Single by Steve Azar

from the album Slide On Over Here
- Released: January 11, 2010
- Genre: Country
- Length: 4:45
- Label: Ride
- Songwriters: Steve Azar Jason Young
- Producers: Steve Azar Justin Niebank

Steve Azar singles chronology
| "Moo La Moo" (2009) | "Sunshine (Everybody Needs a Little)" (2010) | "Hard Road" (2011) |

= Sunshine (Everybody Needs a Little) =

"Sunshine (Everybody Needs a Little)" is a song by American country music artist Steve Azar. It was released in January 2010 as the second single from his album Slide On Over Here.
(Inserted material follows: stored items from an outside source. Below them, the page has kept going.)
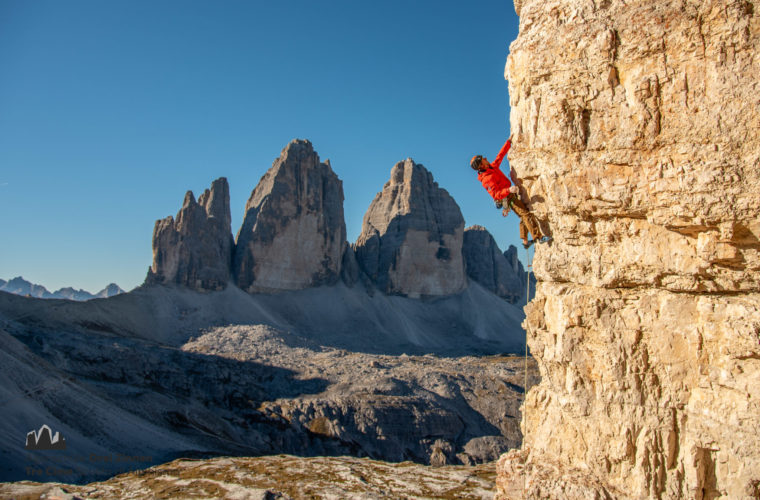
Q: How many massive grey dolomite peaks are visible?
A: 3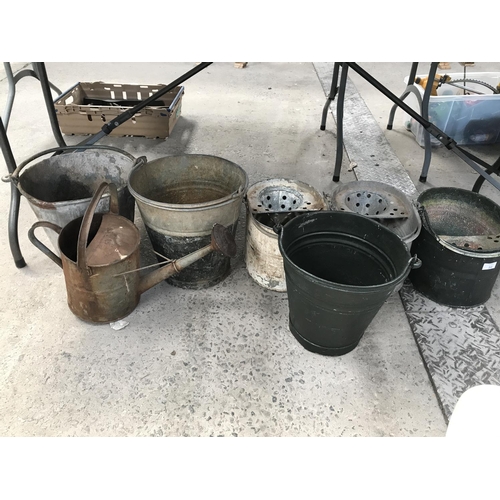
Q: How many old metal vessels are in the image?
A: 7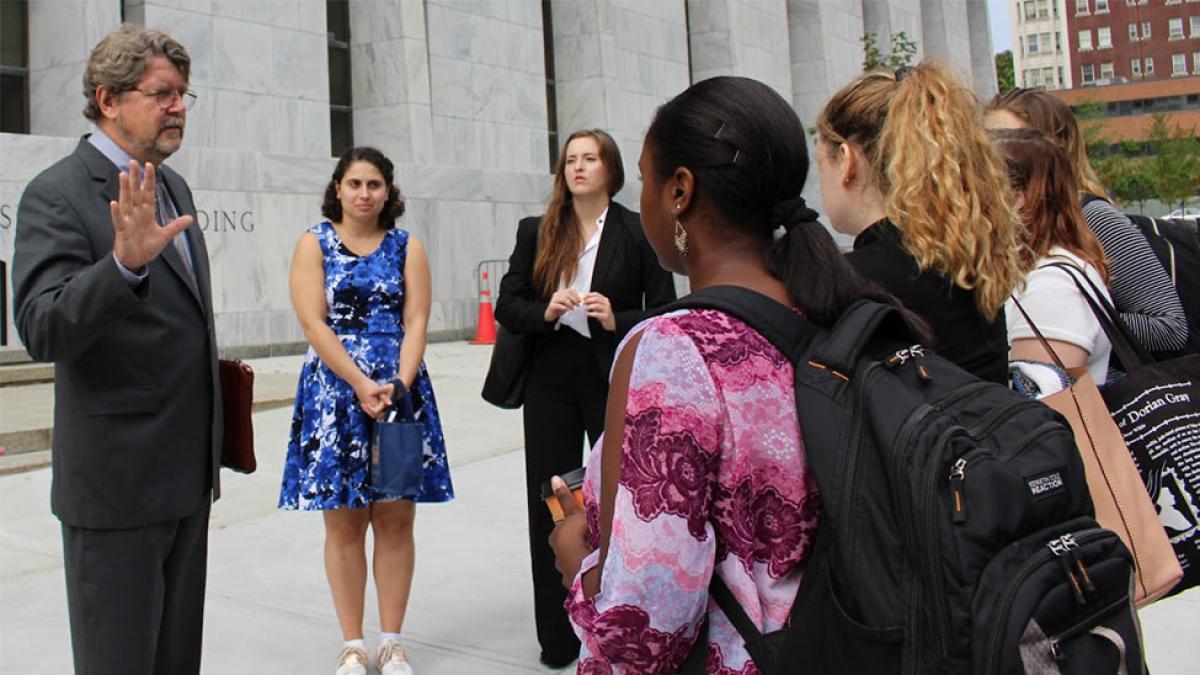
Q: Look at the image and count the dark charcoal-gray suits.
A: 1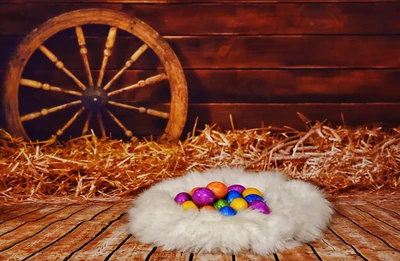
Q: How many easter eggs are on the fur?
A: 14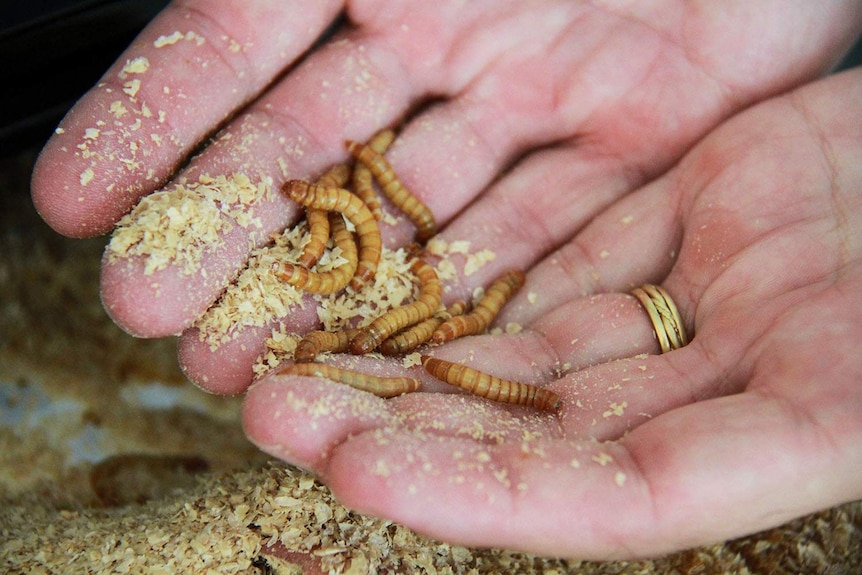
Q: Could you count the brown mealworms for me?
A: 11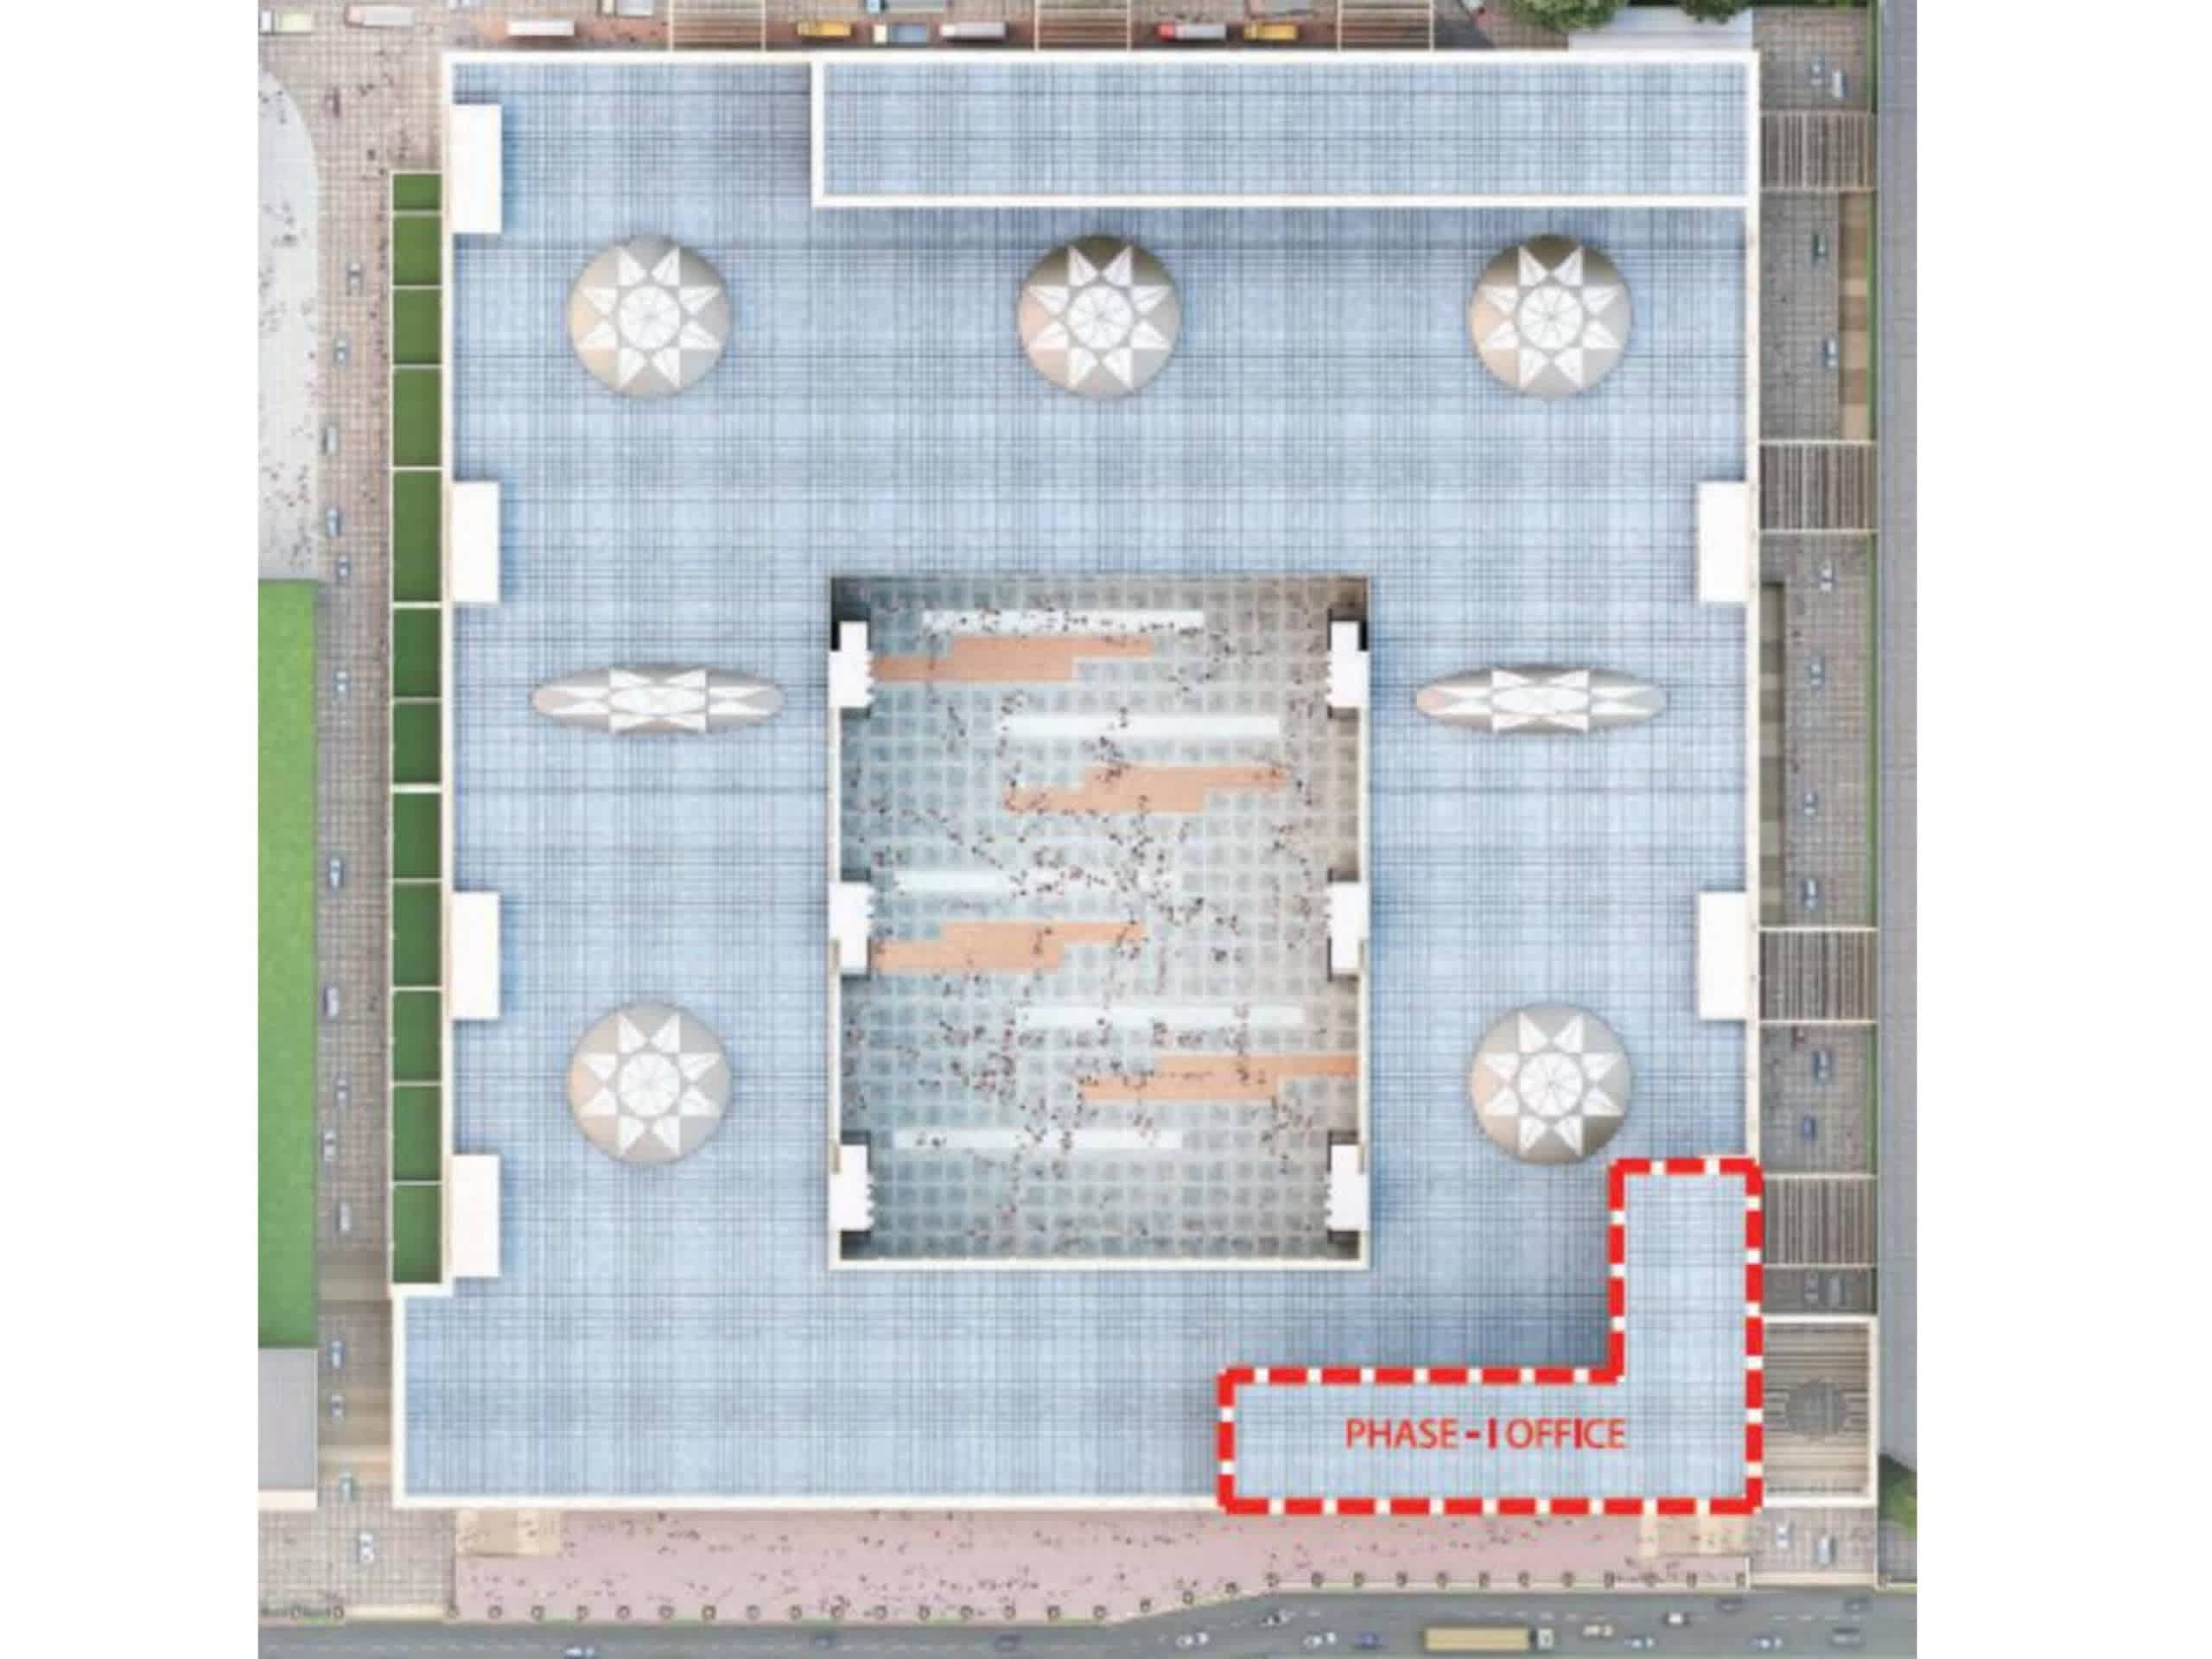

Azar wrote the song with Jason Young and produced it with Justin Niebank.

==Critical reception==
Bobby Peacock of Roughstock gave the song a favorable review, writing that "the lyrics are simple and effective, staying away from the possible clichés that they could easily have developed into." Peacock also praised the song's production and Azar's "slightly grained, laid-back delivery." Dan Milliken of Country Universe gave the song a C+ grade, calling it "about as exciting as a dreamless nap" and "a pleasant enough listen if you’re in the mood for it." In his review of the album, Matt Bjorke of Roughstock wrote that the song is "one of those no-doubter, romantic love songs that just feels like a hit."

==Music video==
The music video was directed by Eric Welch and premiered in June 2010.

==Chart performance==
"Sunshine (Everybody Needs a Little)" debuted at number 60 on the U.S. Billboard Hot Country Songs chart for the week of February 27, 2010.